2018 Progress Report: PEPFAR Strategy for Accelerating HIV/AIDS Epidemic Control (2017-2020)
The American people’s compassion and generosity have saved more than 16 million lives and brought us closer than ever to controlling the HIV/AIDS pandemic – community by community, country by country.
Fifteen years ago when the U.S. President’s Emergency Plan for AIDS Relief (PEPFAR) was launched this remarkable progress was hard to imagine. At that time an HIV diagnosis was a death sentence in many countries, and entire families and communities were falling ill. Most of the prior gains in global health and development were being lost and the very fabric of societies were being ripped apart by the loss of teachers, doctors, and nurses. In the hardest-hit regions of sub-Saharan Africa, infant mortality doubled, child mortality tripled, and life expectancy dropped by 20 years. Only 50,000 people in Africa had access to any lifesaving antiretroviral treatment (ART).

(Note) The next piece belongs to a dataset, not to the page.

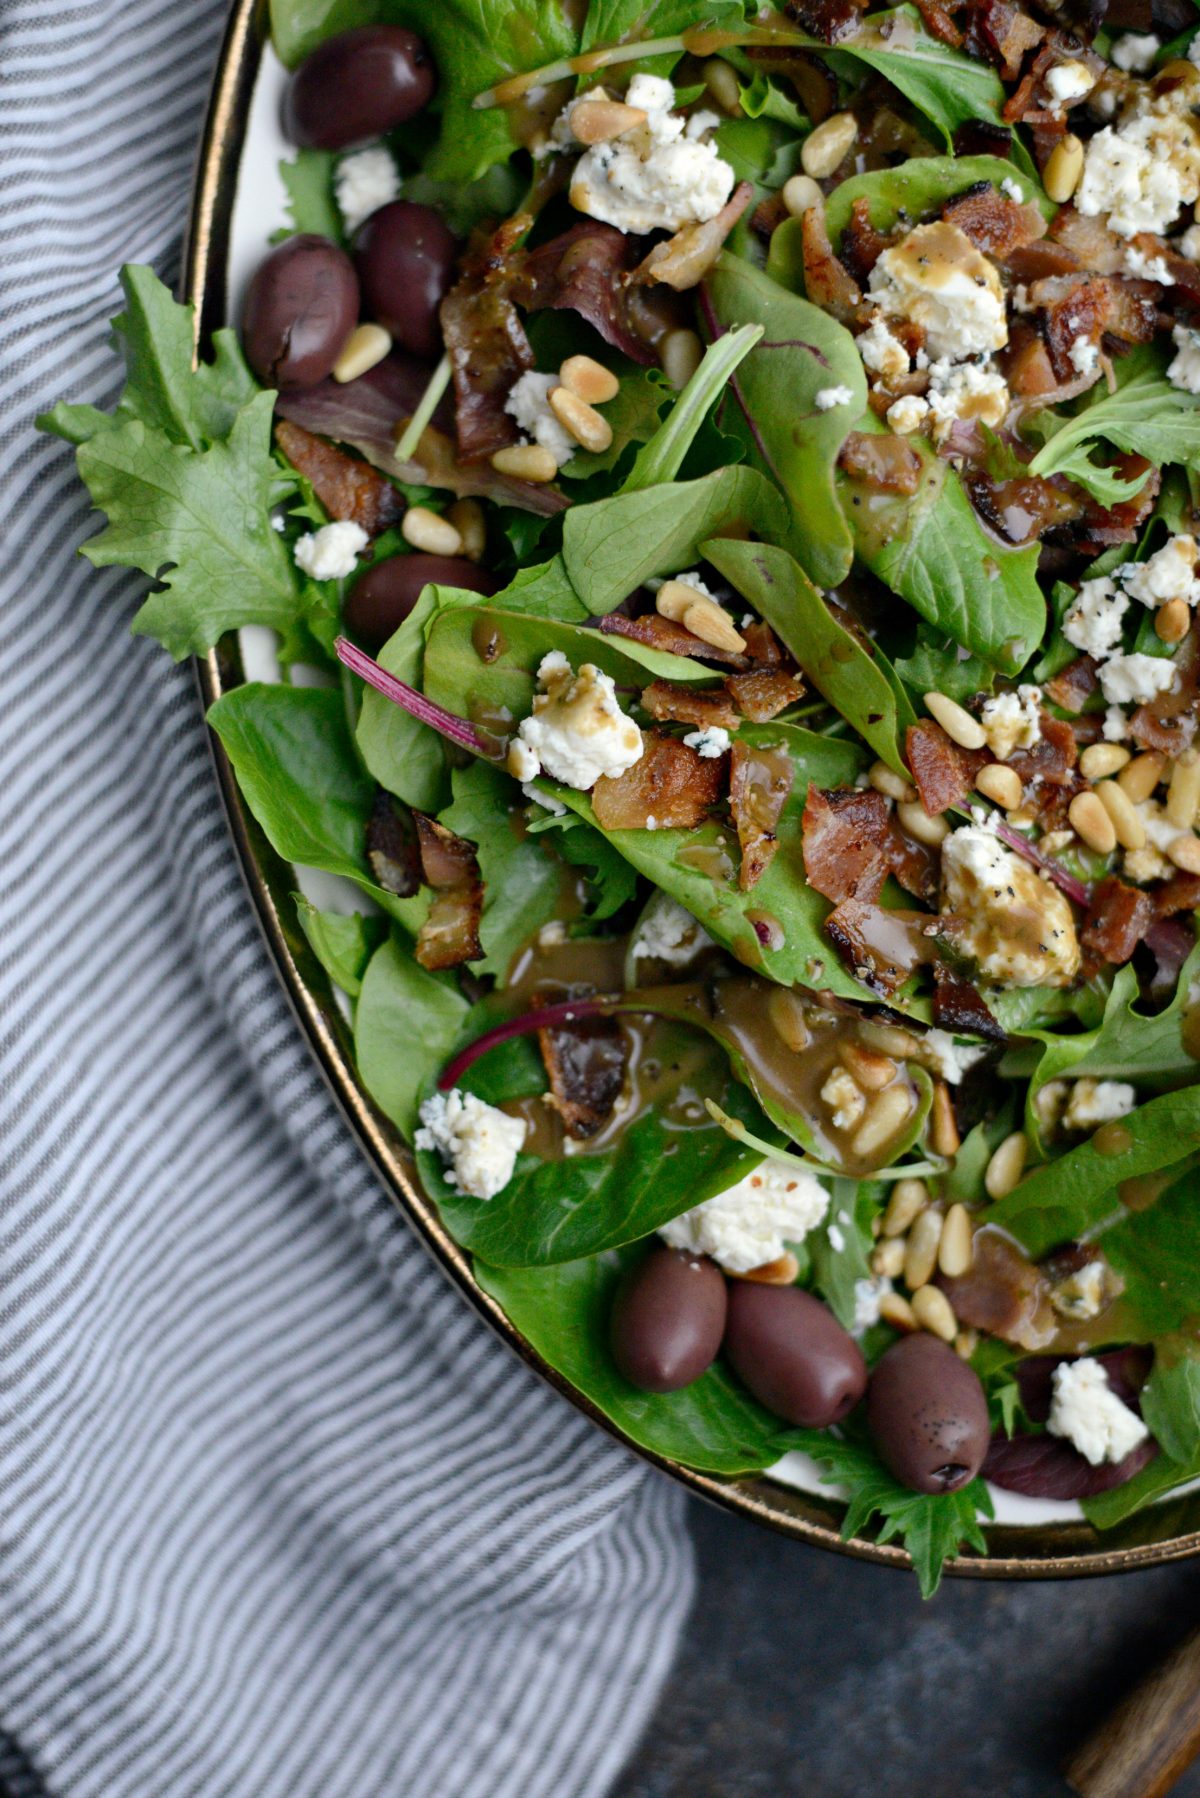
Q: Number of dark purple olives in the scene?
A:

Faced with this death and devastation, the United States has responded, resoundingly. The United States is the world’s leader – and largest donor – in the response to the global HIV/AIDS crisis. Since PEPFAR’s establishment in 2003, with strong bipartisan support across three U.S. presidents (George W. Bush, Barack Obama, and Donald J. Trump) and from eight U.S. congresses, the U.S. government, through PEPFAR, has invested more than $80 billion in the global HIV/AIDS response, the largest commitment made by any nation to address a single disease. By focusing resources where the HIV burden was the greatest and the most impact could be achieved, PEPFAR has delivered remarkable results in just 15 years.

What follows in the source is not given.